* To do *
Copy the entries exactly. Their pictures do not belong in the copy.

[Excerpts from a dataset]
....................
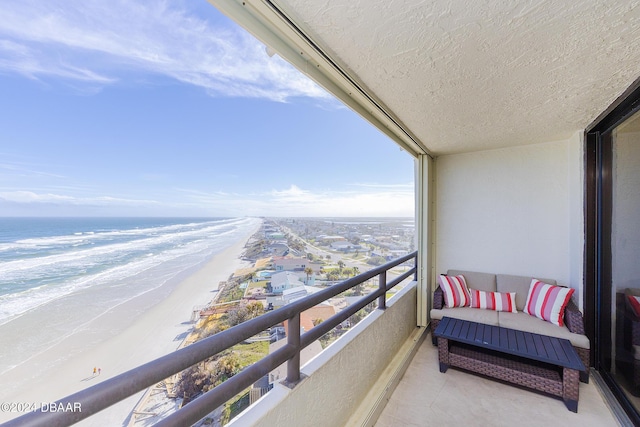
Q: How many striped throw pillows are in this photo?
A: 3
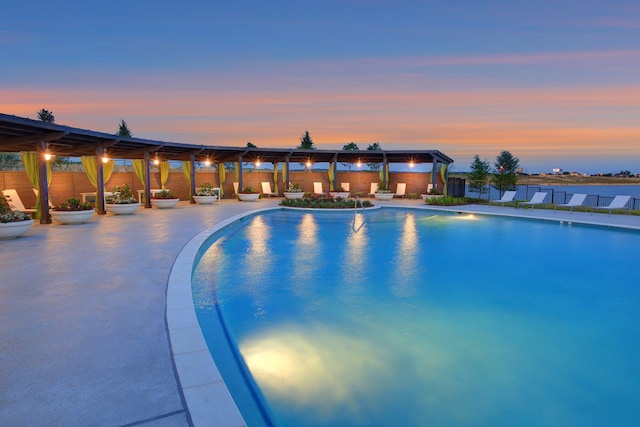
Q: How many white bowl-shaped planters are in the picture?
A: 10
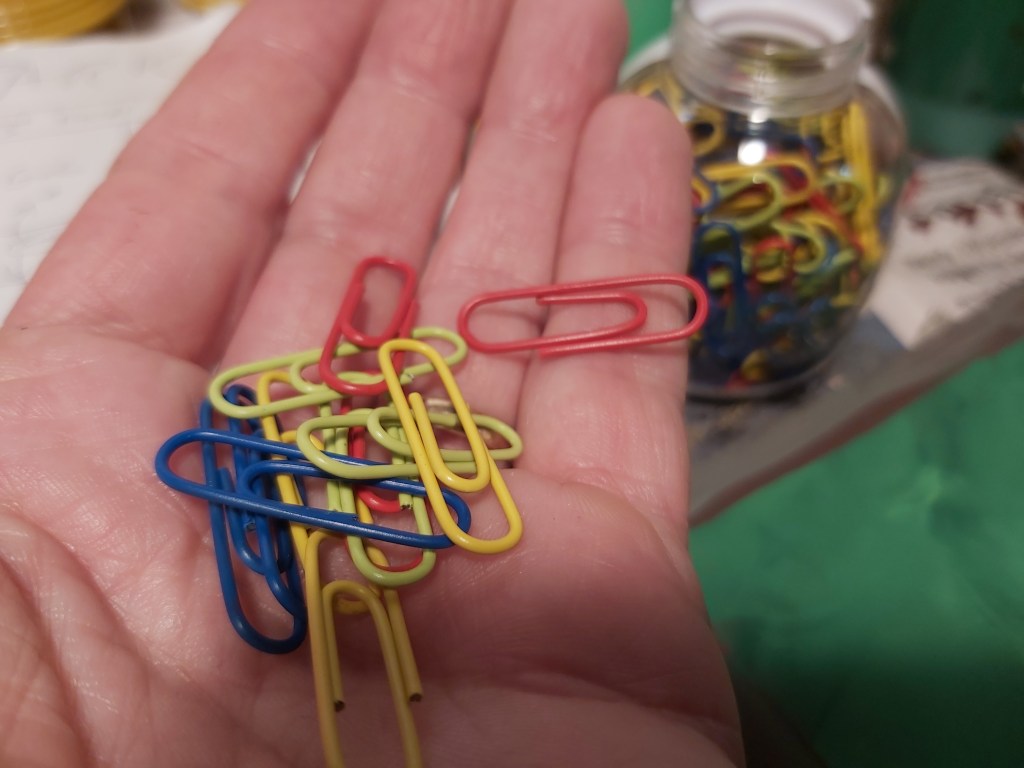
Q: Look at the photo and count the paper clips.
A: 12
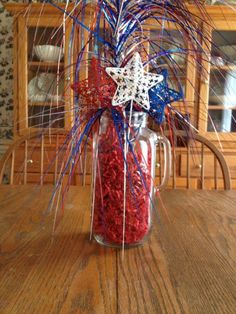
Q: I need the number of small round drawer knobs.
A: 3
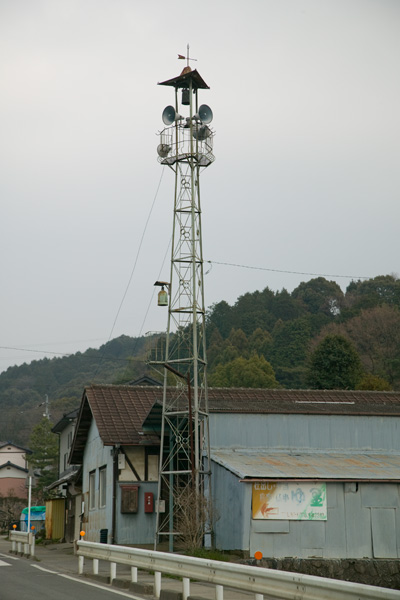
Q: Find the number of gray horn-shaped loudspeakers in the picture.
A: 4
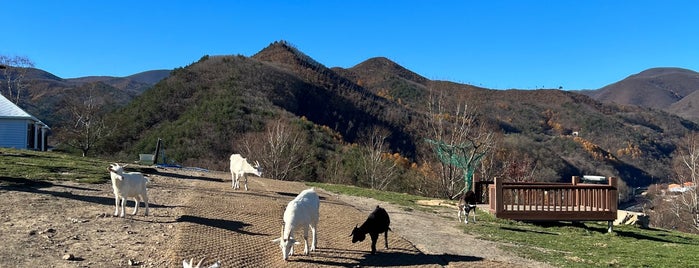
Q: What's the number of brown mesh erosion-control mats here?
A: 1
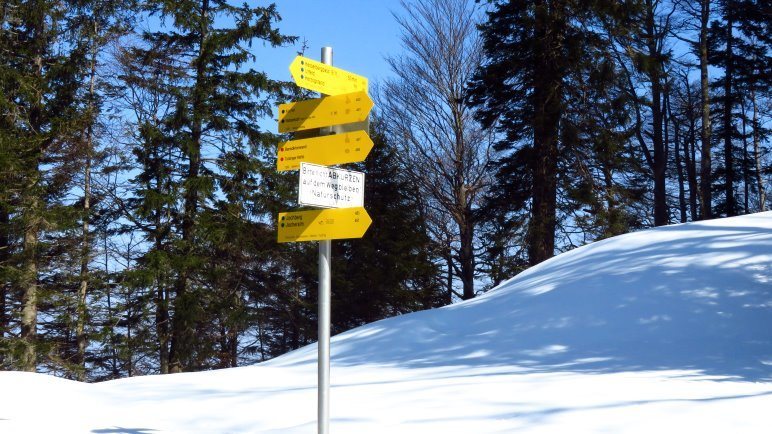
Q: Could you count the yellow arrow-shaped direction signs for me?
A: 4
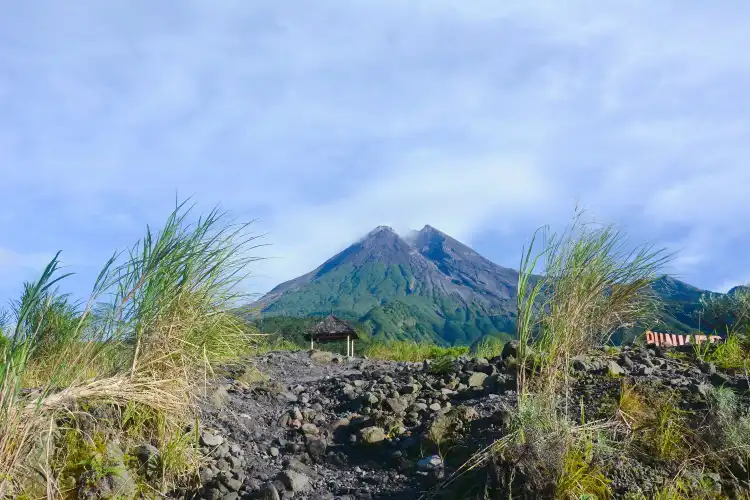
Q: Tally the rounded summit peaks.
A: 2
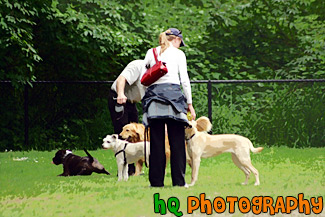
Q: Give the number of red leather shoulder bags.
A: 1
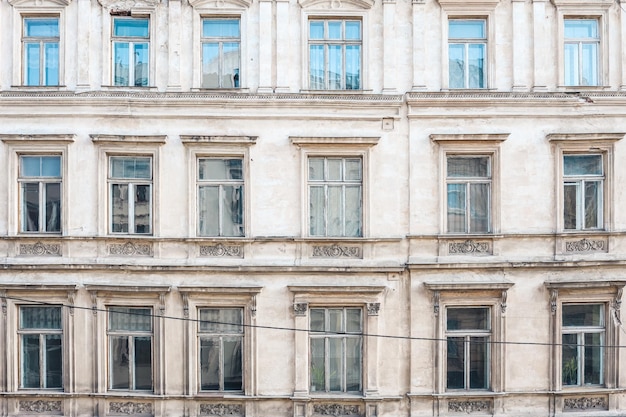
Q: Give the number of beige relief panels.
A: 12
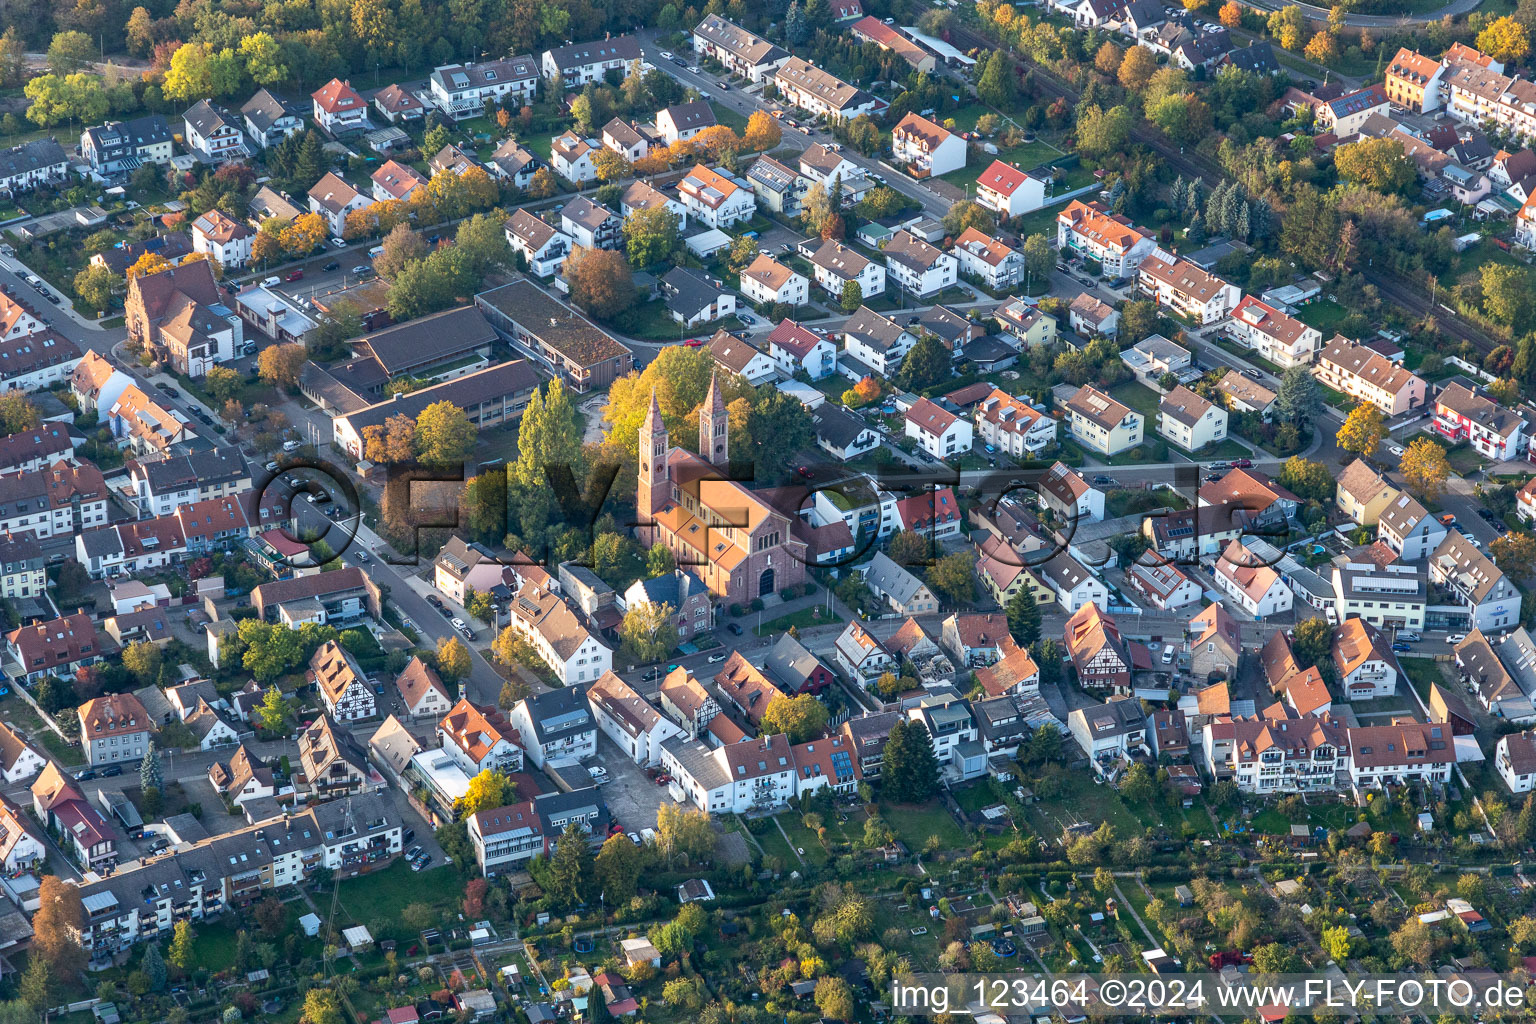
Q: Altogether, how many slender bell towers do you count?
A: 2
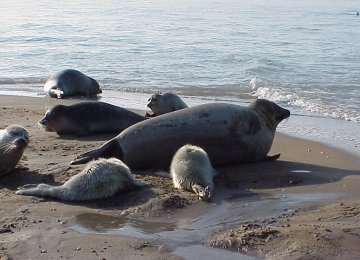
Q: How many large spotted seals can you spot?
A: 1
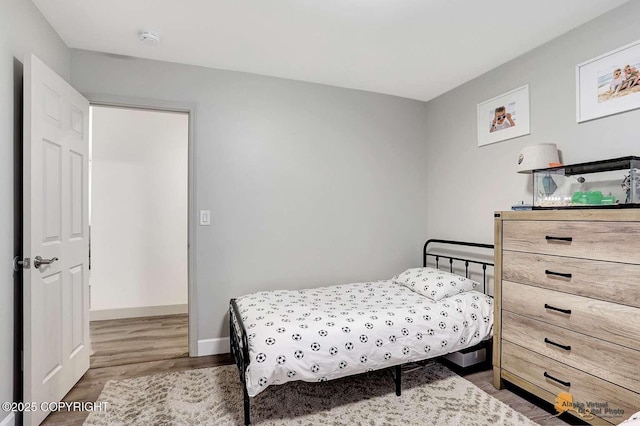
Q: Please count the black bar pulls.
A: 5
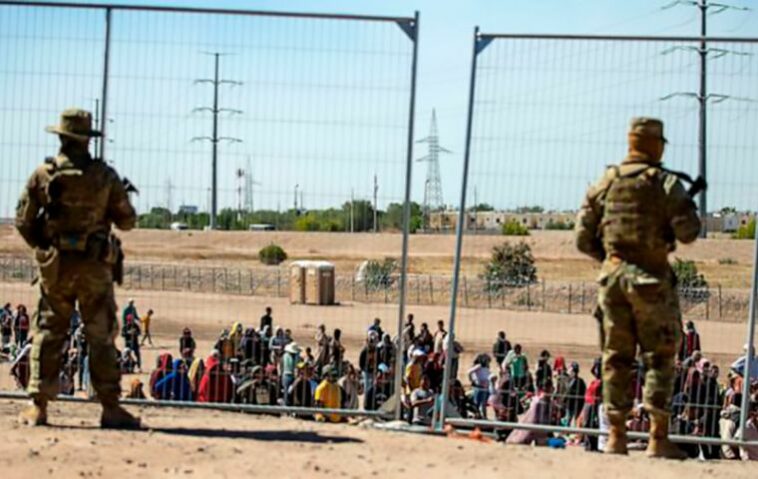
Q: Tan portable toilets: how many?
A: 2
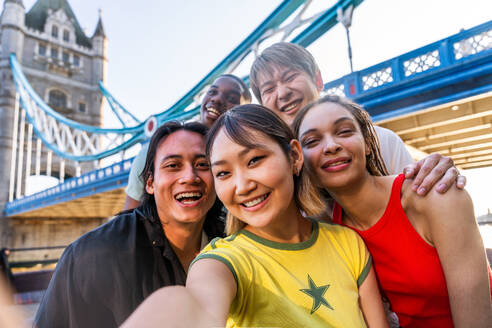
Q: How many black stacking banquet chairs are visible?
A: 0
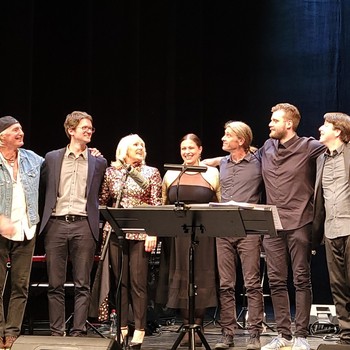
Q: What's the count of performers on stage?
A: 7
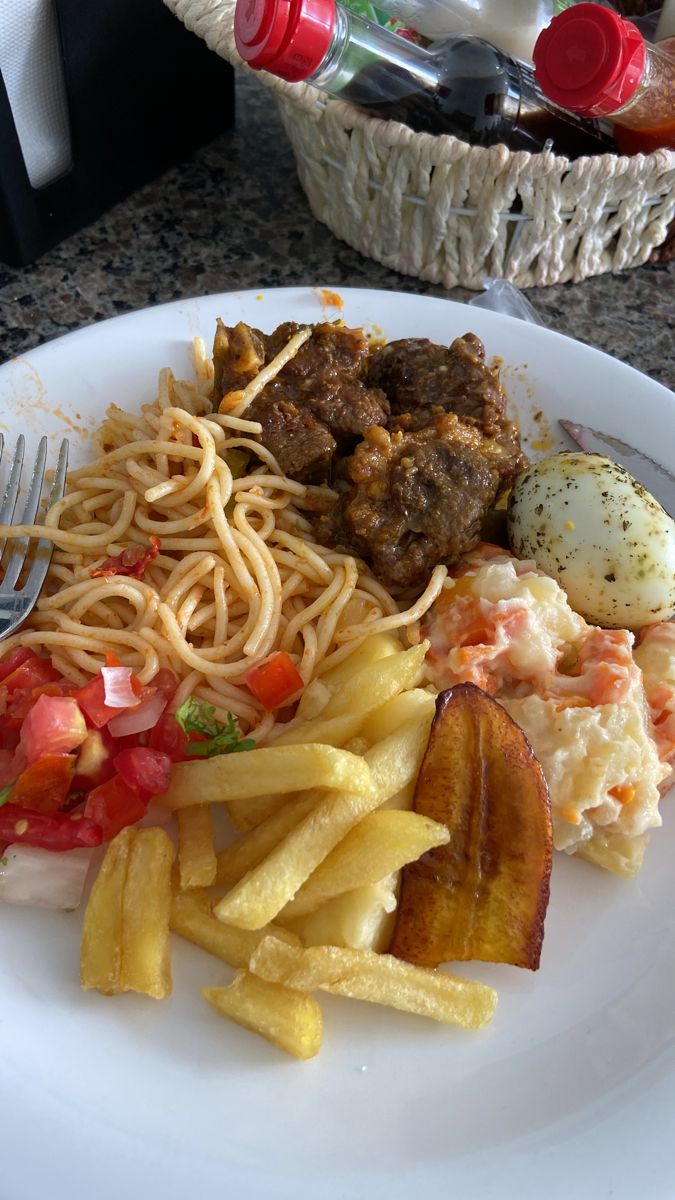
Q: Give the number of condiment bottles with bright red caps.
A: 2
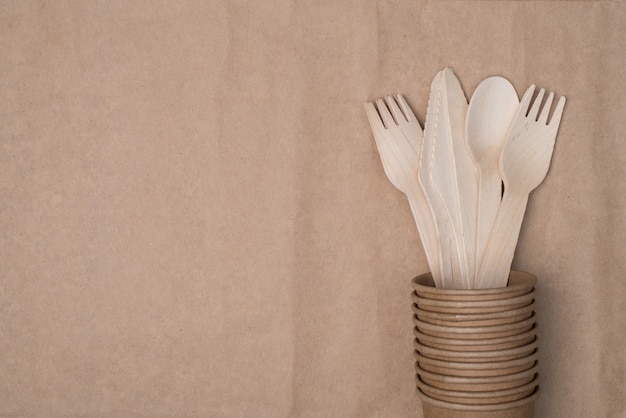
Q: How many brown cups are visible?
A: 10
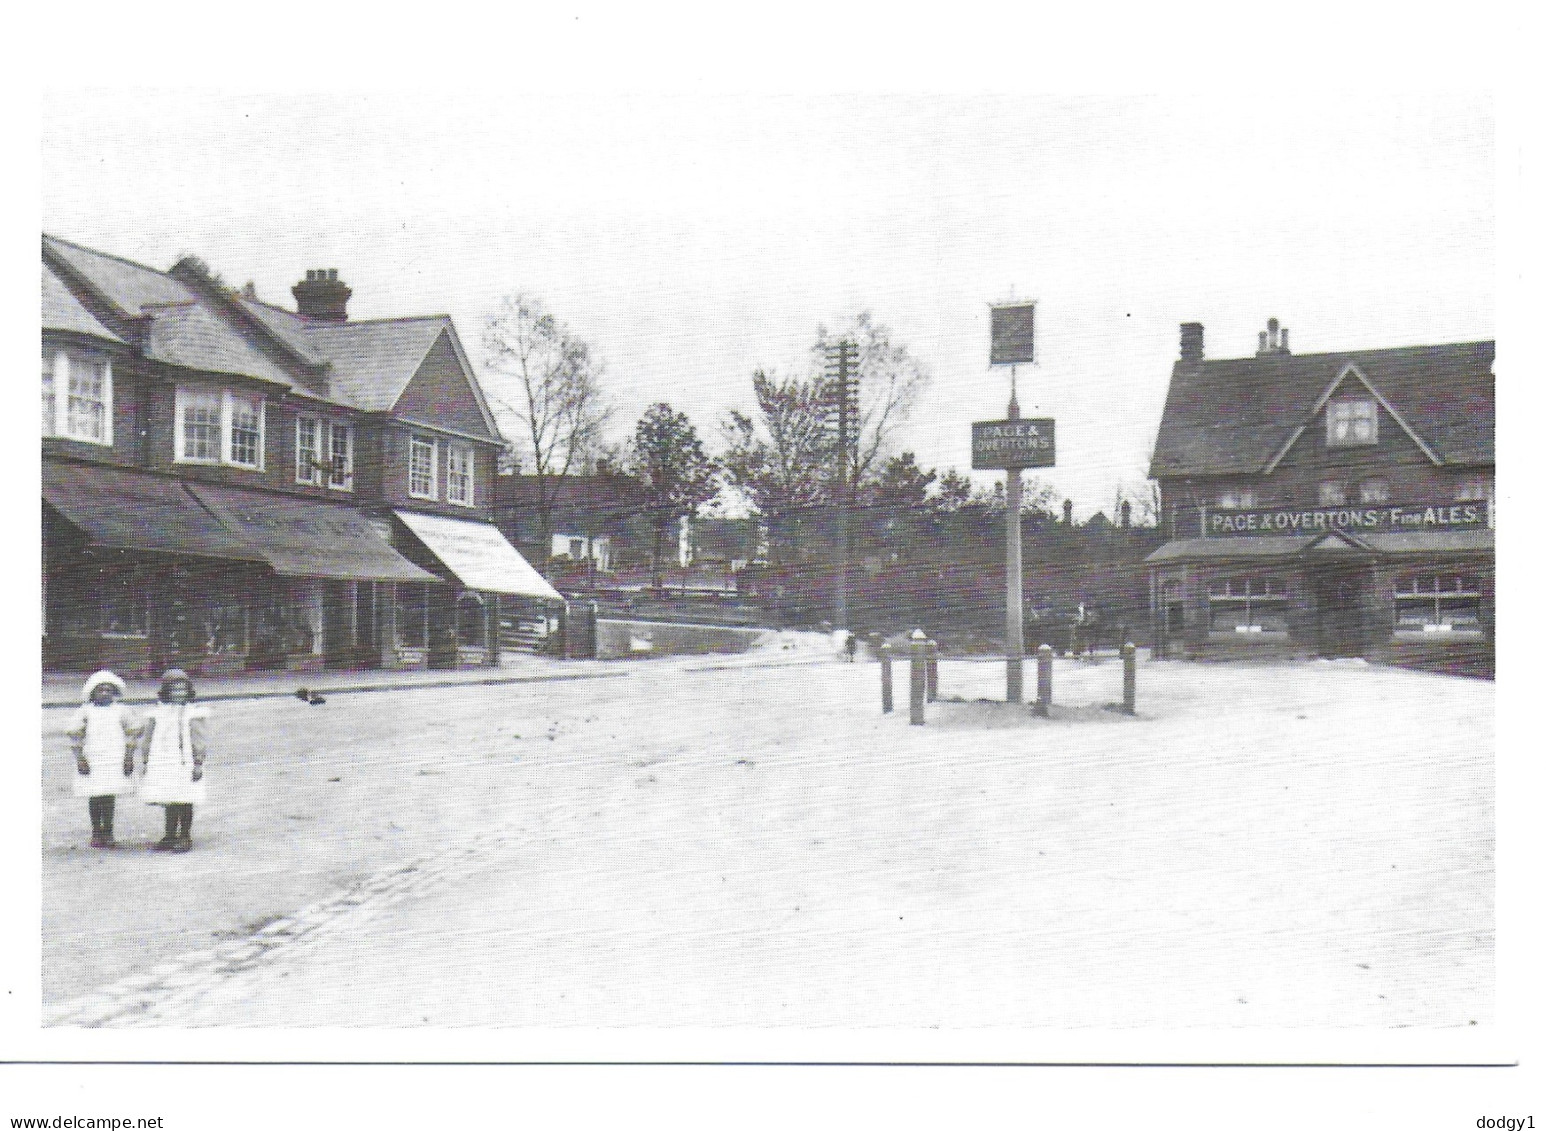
....................
* Solution to this task *
Q: How many striped throw pillows are in this photo?
A: 3
Q: How many white bowl-shaped planters are in the picture?
A: 10
Q: Look at the photo and count the paper clips.
A: 12
Q: I need the number of small round drawer knobs.
A: 3
Q: Find the number of gray horn-shaped loudspeakers in the picture.
A: 4
Q: What's the number of brown mesh erosion-control mats here?
A: 1
Q: Could you count the yellow arrow-shaped direction signs for me?
A: 4
Q: Tally the rounded summit peaks.
A: 2
Q: Give the number of red leather shoulder bags.
A: 1
Q: Give the number of beige relief panels.
A: 12
Q: Altogether, how many slender bell towers do you count?
A: 2
Q: How many large spotted seals can you spot?
A: 1
Q: Please count the black bar pulls.
A: 5
Q: Tan portable toilets: how many?
A: 2
Q: How many black stacking banquet chairs are visible?
A: 0
Q: What's the count of performers on stage?
A: 7
Q: Give the number of condiment bottles with bright red caps.
A: 2
Q: How many brown cups are visible?
A: 10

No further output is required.